Oscar Guariyu, Stammesältester aus Kolumbien, und Ingo Speich, Portfolio-Manager der Fondsgesellschaft Union Investment, haben eine Gemeinsamkeit. Beide wollen, dass der Energiekonzern RWE seine Strategie in Sachen Kohle überdenkt. Und beide meldeten sich daher während der RWE-Hauptversammlung zu Wort. Wobei sich zumindest Guariyu in der Essener Grugahalle nicht so präsentierte, wie man sich einen Aktionär landläufig vorstellt. Kopfschmuck mit Pfauenfedern – das ist sonst eher etwas für Häuptlinge und weniger für Kleinanleger.

Guariyu ist auf Einladung von Menschenrechtsorganisationen nach Essen gereist. Ihre Kritik lautet: Durch Steinkohle, die in Kraftwerken von RWE zur Stromerzeugung verbrannt wird, verlieren Menschen in Kolumbien ihr Land. Protest gab es schon häufig bei RWE-Treffen, doch selten war er so bunt und vielschichtig.

Dass Umweltschützer von Greenpeace vor der Tür demonstrieren, ist fast schon Tradition.
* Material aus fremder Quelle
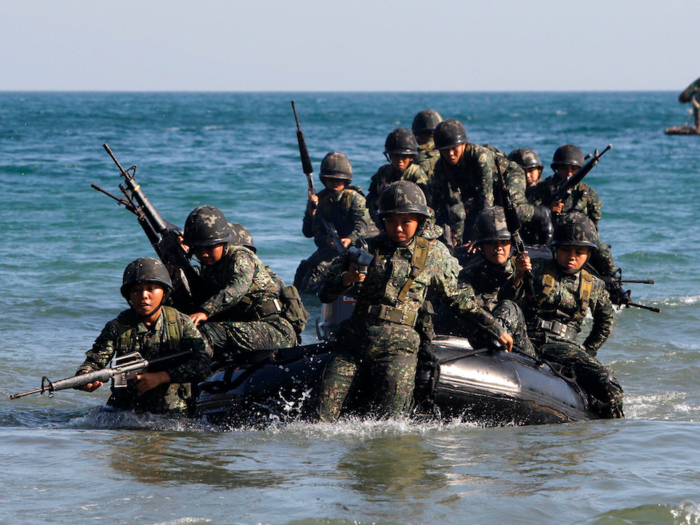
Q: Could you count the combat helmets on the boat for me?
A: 12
Auch in der Halle kam es gelegentlich zu Zwischenfällen. Vor zwei Jahren stellten sich Personenschützer vor den damaligen Konzernchef Jürgen Großmann, als Protestierer in den Saal gelangten. Auch in diesem Jahr musste der neue RWE-Chef Peter Terium seine Rede unterbrechen. Demonstranten rollten ein Transparent aus. Slogan: „Braunkohle stoppen“.

„Geschäftsmodell von RWE bedarf einer Generalüberholung“

Doch nicht nur von Guariyu, Greenpeace und Co. musste sich Terium kritische Fragen anhören. Wenn Fonds-Manager Speich sagt, „die Tage der alten Welt aus Kohle und Kernkraft sind gezählt“ und „das Geschäftsmodell von RWE bedarf einer Generalüberholung“, spricht nicht der Umweltschützer, sondern der Kapitalanleger. „RWE ist nach wie vor der größte Kohlendioxid-Emittent in Europa“, bemängelt Speich und spricht von einem „traurigen Negativrekord“. Das verursache im Konzern hohe Kosten, da die Emissionsrechte gekauft werden müssen. „RWE muss jetzt alles daran setzen, die CO2-Emissionen zu reduzieren“, fordert Speich. Sonst werde letztlich der Aktionär die Zeche zahlen.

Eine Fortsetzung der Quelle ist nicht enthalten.